Google has issued an emergency security update for its Chrome browser to address a critical zero-day vulnerability, identified as CVE-2025-5419, which is currently being actively exploited by malicious actors. This flaw allows attackers to execute arbitrary code on affected systems by exploiting out-of-bounds read and write operations within Chrome’s V8 JavaScript engine.
The vulnerability was discovered and reported by Clement Lecigne and BenoĆ®t Sevens from Google’s Threat Analysis Group on May 27, 2025. Out-of-bounds memory access issues, like those present in this case, are particularly dangerous as they can enable attackers to read sensitive information or inject malicious code into system memory.
In response to the severity of this threat, Google implemented emergency mitigation measures on May 28, 2025, deploying a configuration change across all Chrome platforms to protect users ahead of the full patch release. This swift action underscores the critical nature of the vulnerability and the immediate risk it poses to Chrome users worldwide.
The security update also addresses a second vulnerability, CVE-2025-5068, a medium-severity use-after-free flaw in Blink, Chrome’s rendering engine. This issue was reported by security researcher Walkman on April 7, 2025, and carries a $1,000 bounty reward. While less critical than the zero-day, use-after-free vulnerabilities can still lead to memory corruption and potential code execution.
Google has maintained its policy of restricting access to detailed vulnerability information until the majority of users have updated their browsers. This approach prevents malicious actors from reverse-engineering patches to develop new exploits while users remain on vulnerable versions.
The company credits its comprehensive security testing infrastructure for detecting many vulnerabilities before they reach stable releases.

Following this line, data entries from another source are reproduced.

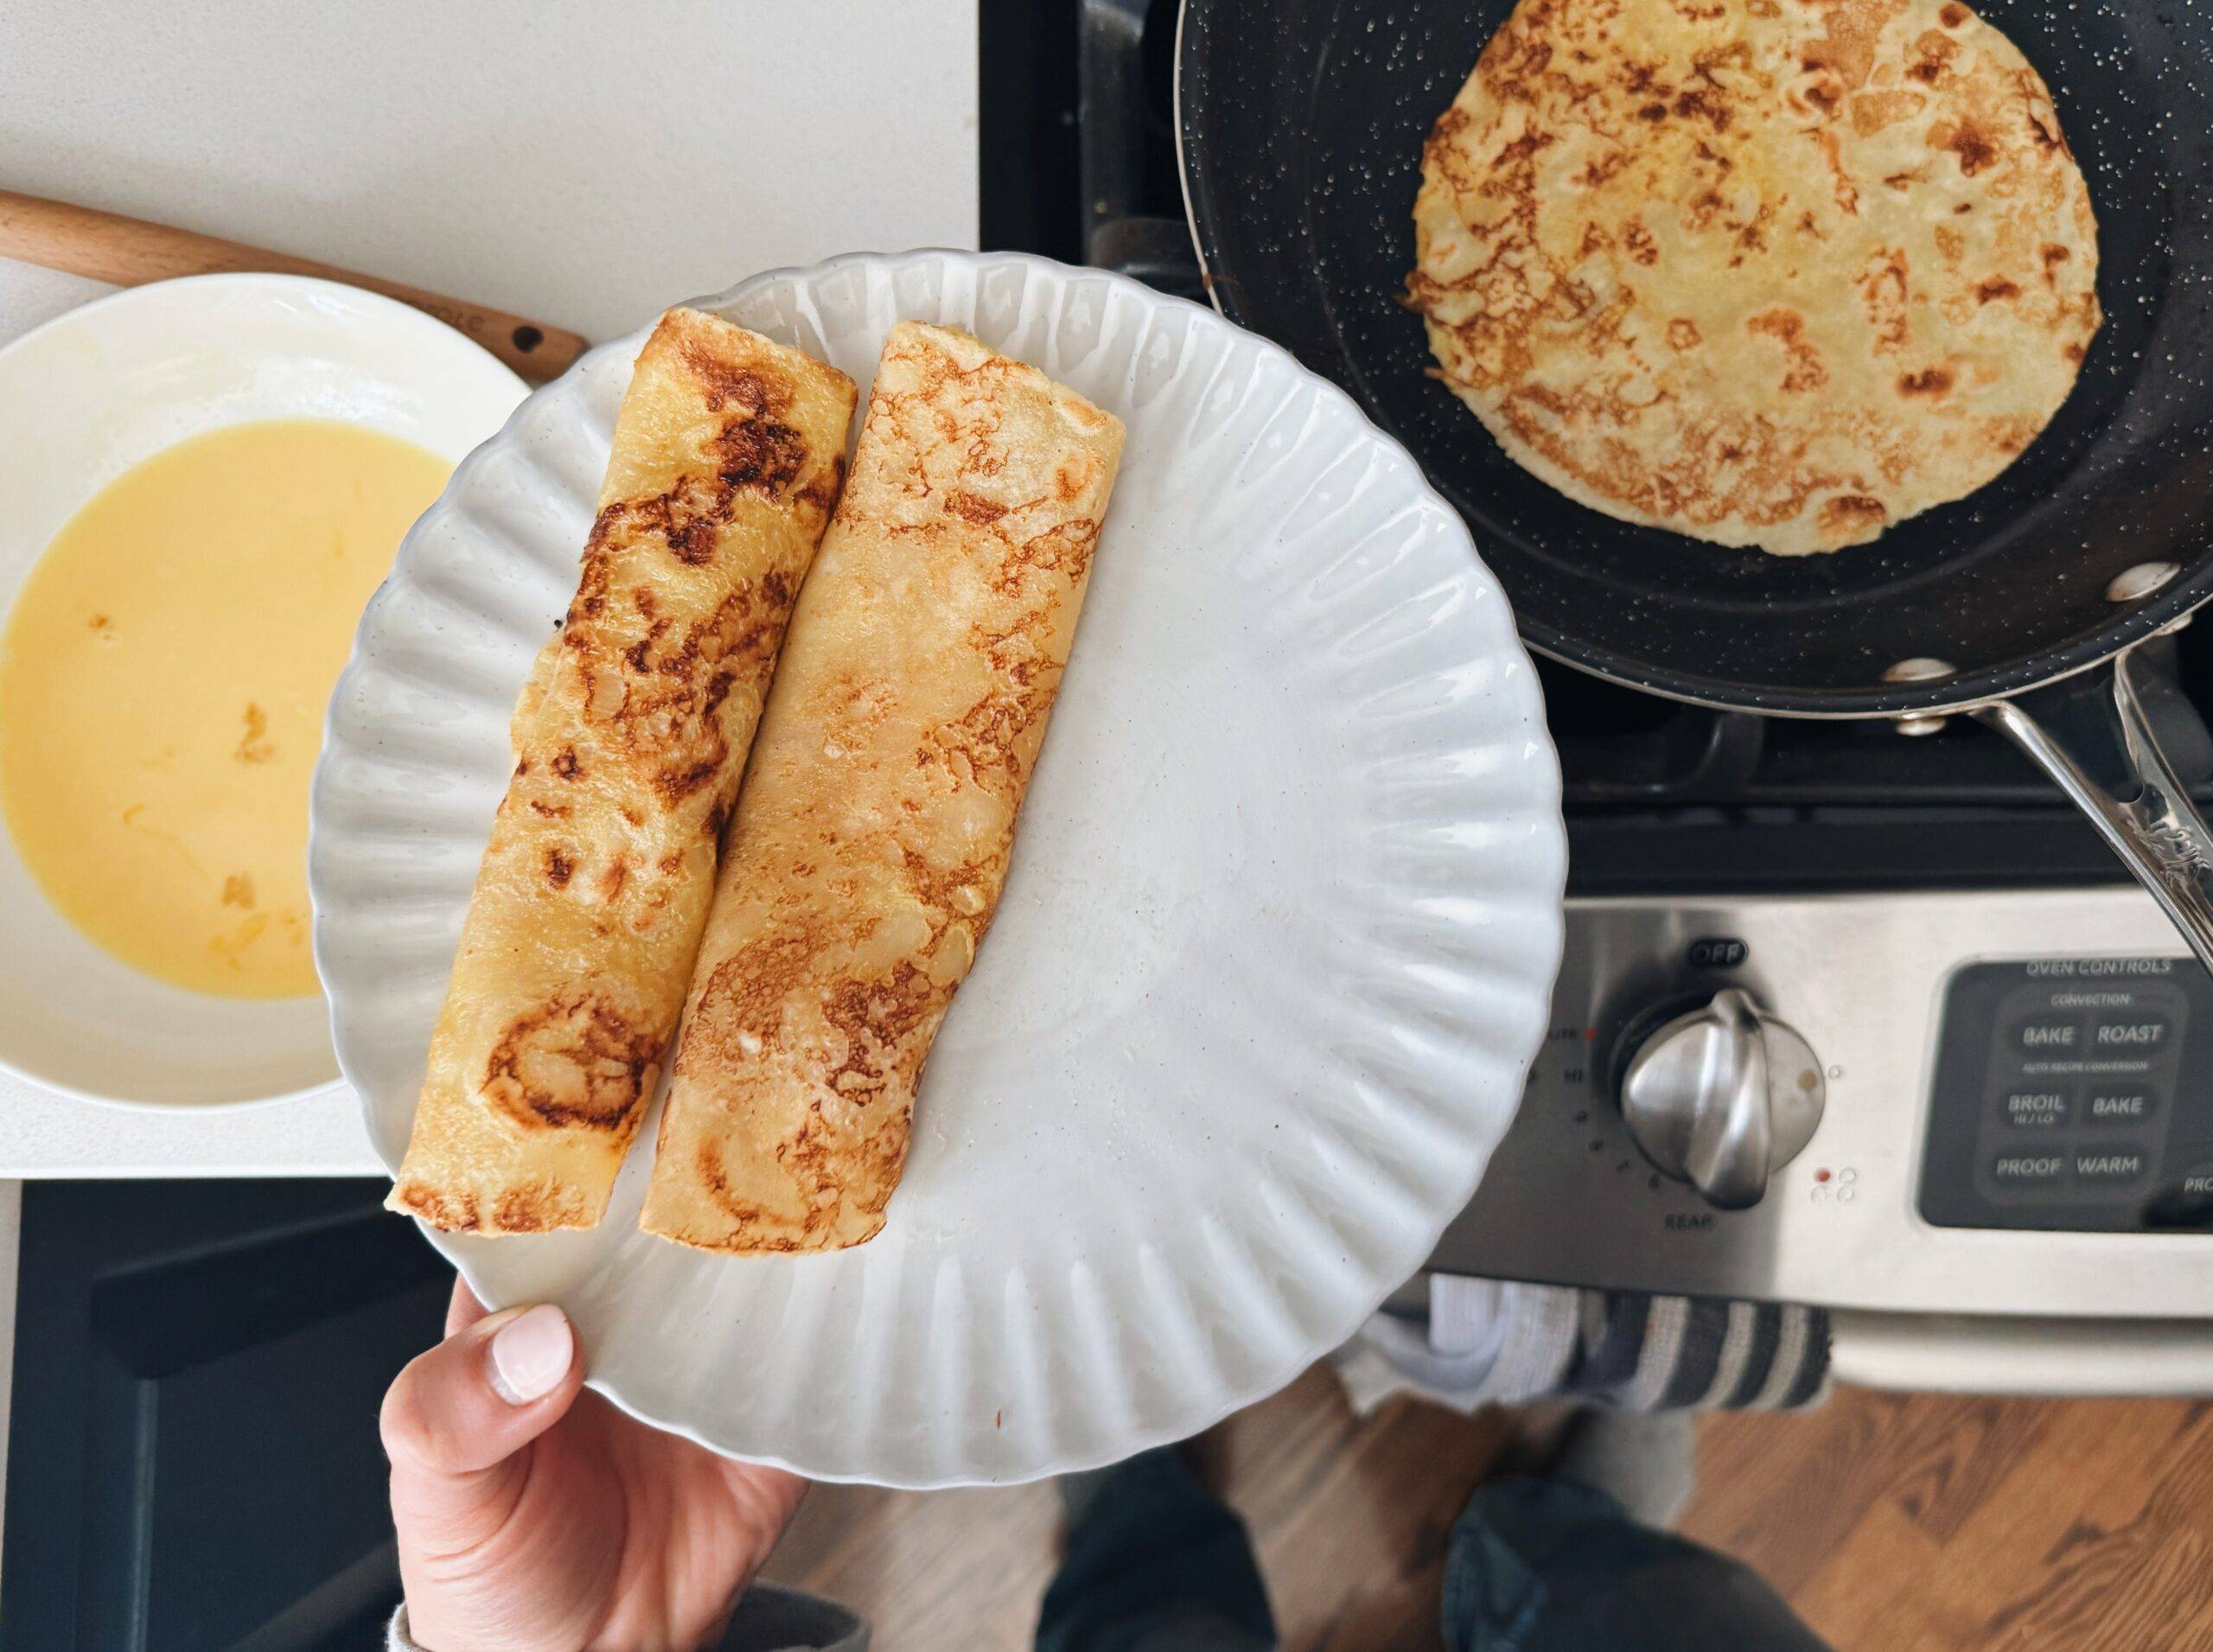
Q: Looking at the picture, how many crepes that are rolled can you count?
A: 2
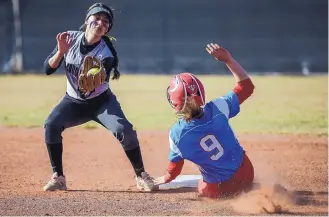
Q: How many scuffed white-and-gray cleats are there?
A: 2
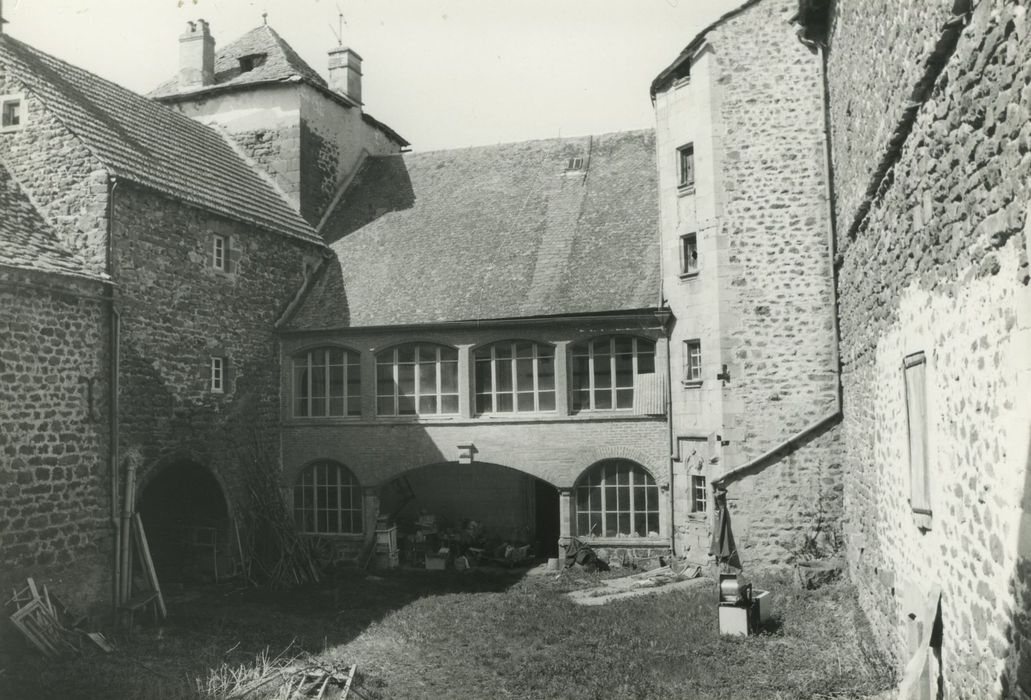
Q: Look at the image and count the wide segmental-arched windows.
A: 4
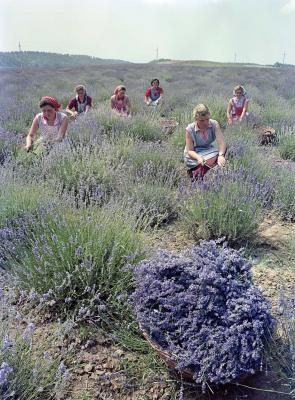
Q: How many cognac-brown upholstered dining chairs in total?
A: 0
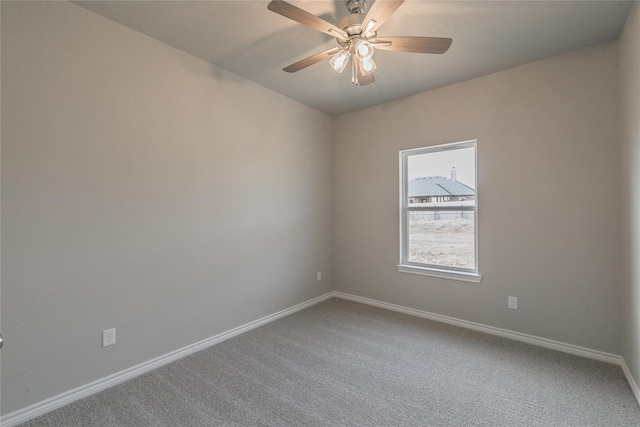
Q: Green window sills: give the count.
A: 0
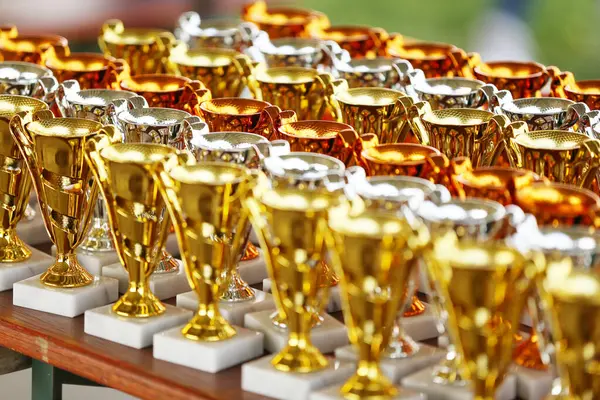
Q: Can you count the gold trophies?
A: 14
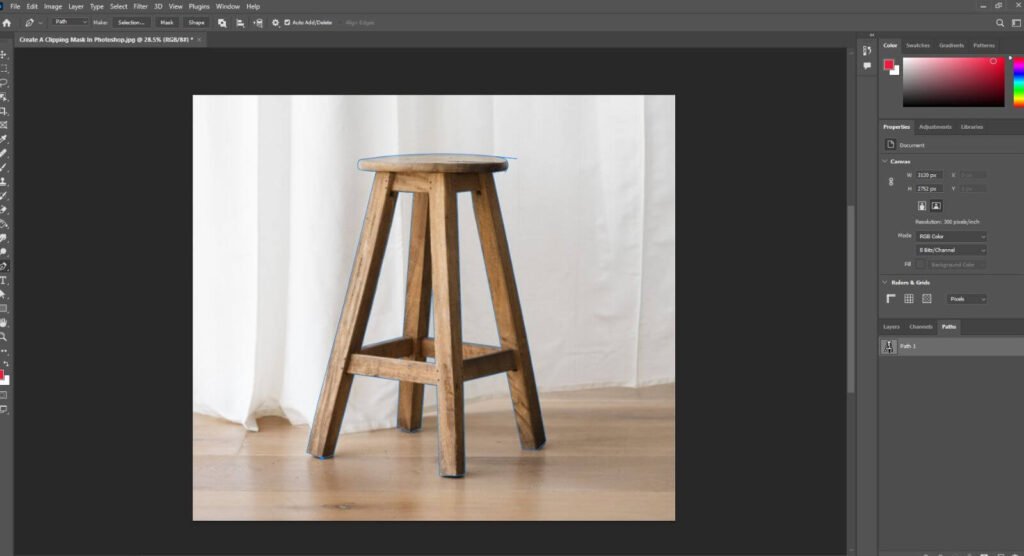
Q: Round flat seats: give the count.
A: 1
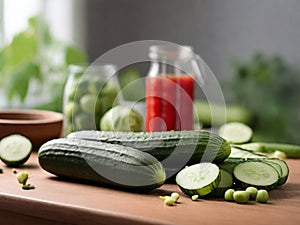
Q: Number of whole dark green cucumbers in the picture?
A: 2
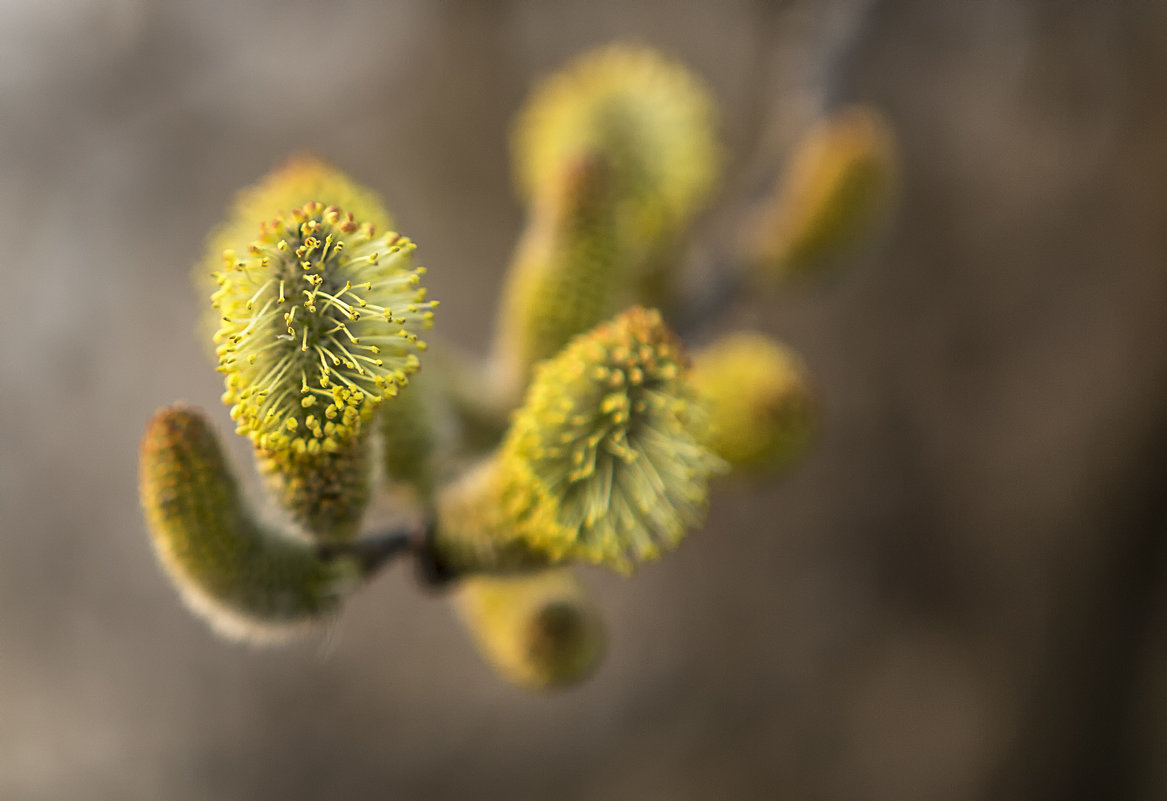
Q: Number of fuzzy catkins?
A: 9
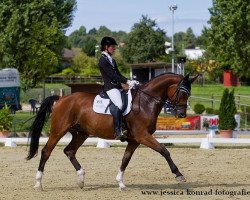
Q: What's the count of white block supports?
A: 3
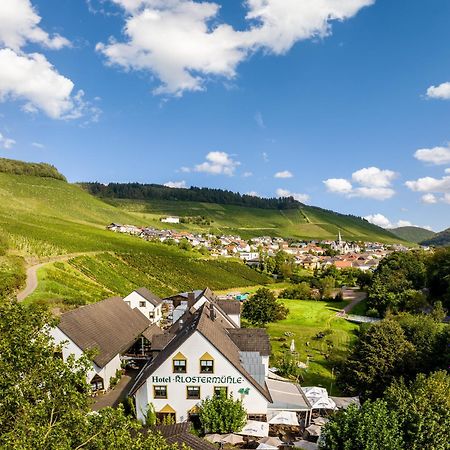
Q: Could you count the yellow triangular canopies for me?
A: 4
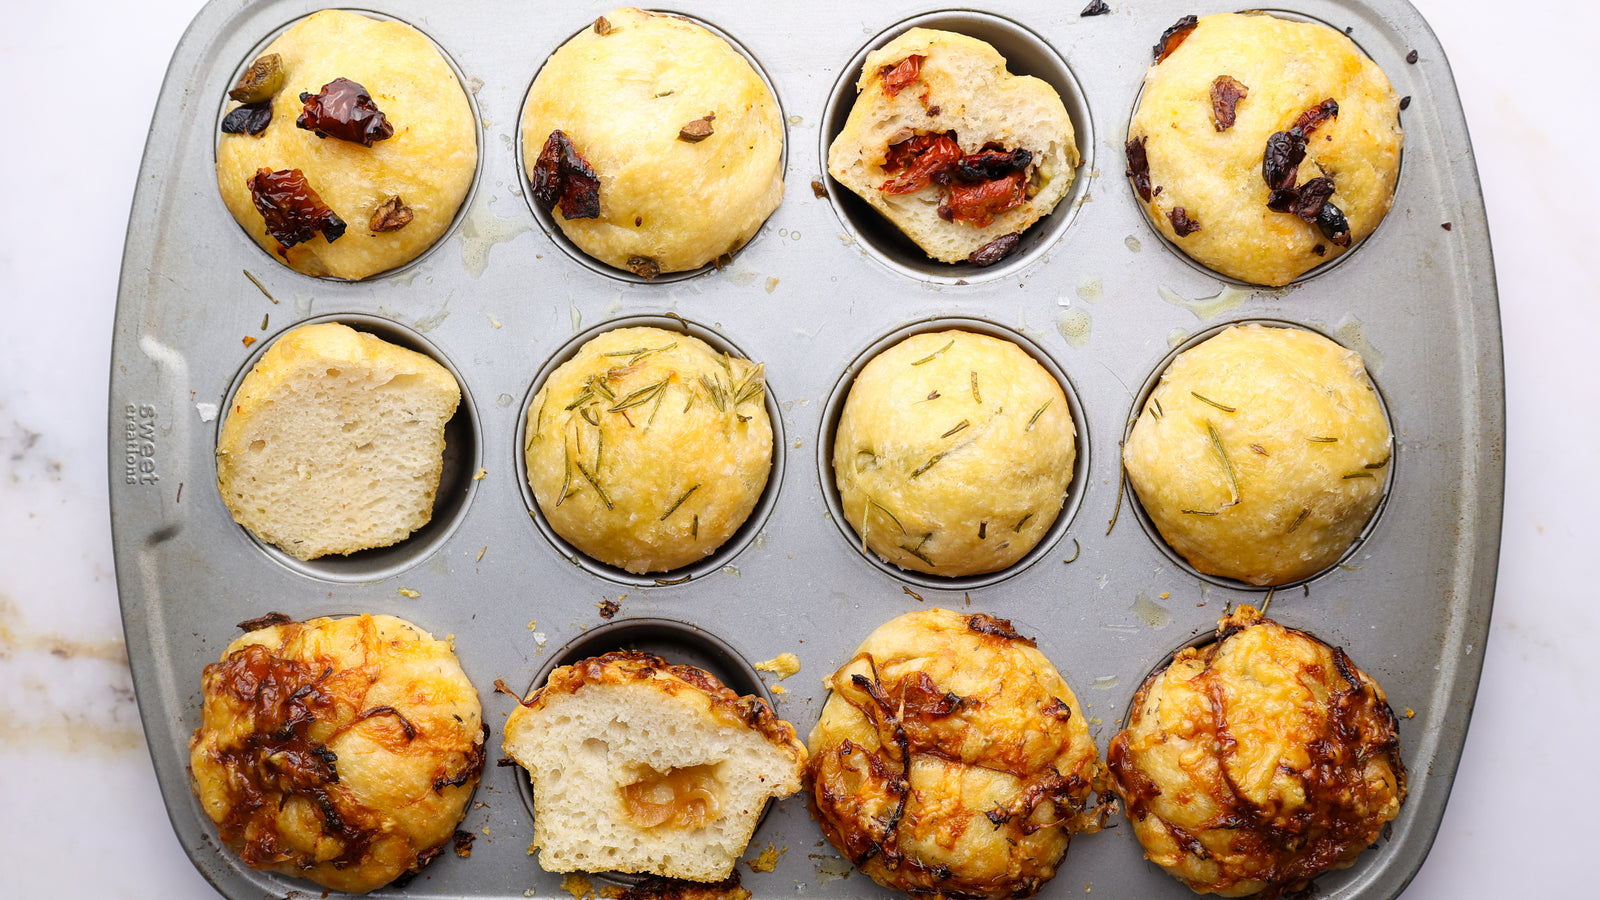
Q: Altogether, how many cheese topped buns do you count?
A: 4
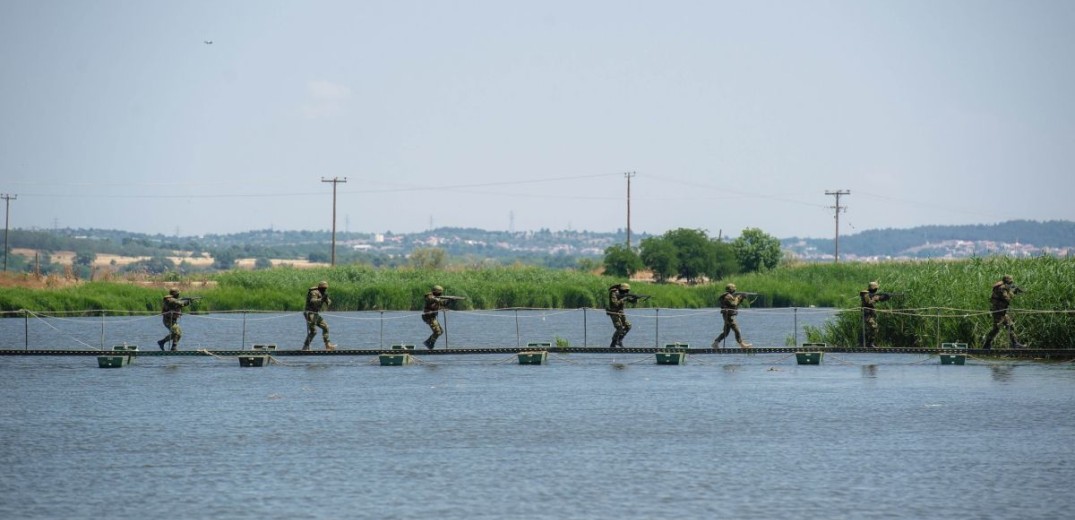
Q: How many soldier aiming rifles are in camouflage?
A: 7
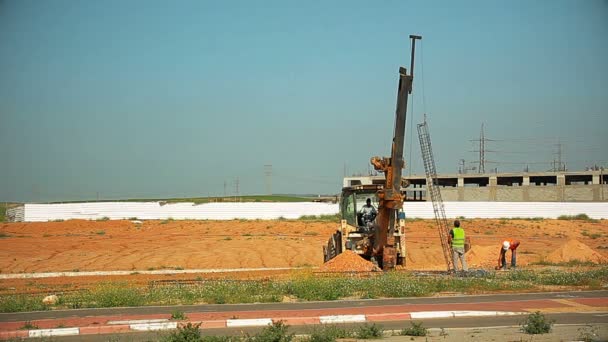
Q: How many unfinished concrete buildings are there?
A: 1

Google employs advanced tools, including AddressSanitizer, MemorySanitizer, UndefinedBehaviorSanitizer, Control Flow Integrity, libFuzzer, and AFL, to identify potential security issues during development.
Chrome users are strongly advised to update their browsers immediately to mitigate the risk associated with these vulnerabilities. To update, navigate to Settings > About Chrome, which will automatically download and install the latest version. Given the active exploitation of CVE-2025-5419, prompt action is essential. Users can verify their Chrome version matches 137.0.7151.68 or higher to ensure protection against these vulnerabilities.
Organizations should prioritize deploying this update across their networks to prevent potential compromise through malicious websites targeting the zero-day vulnerability.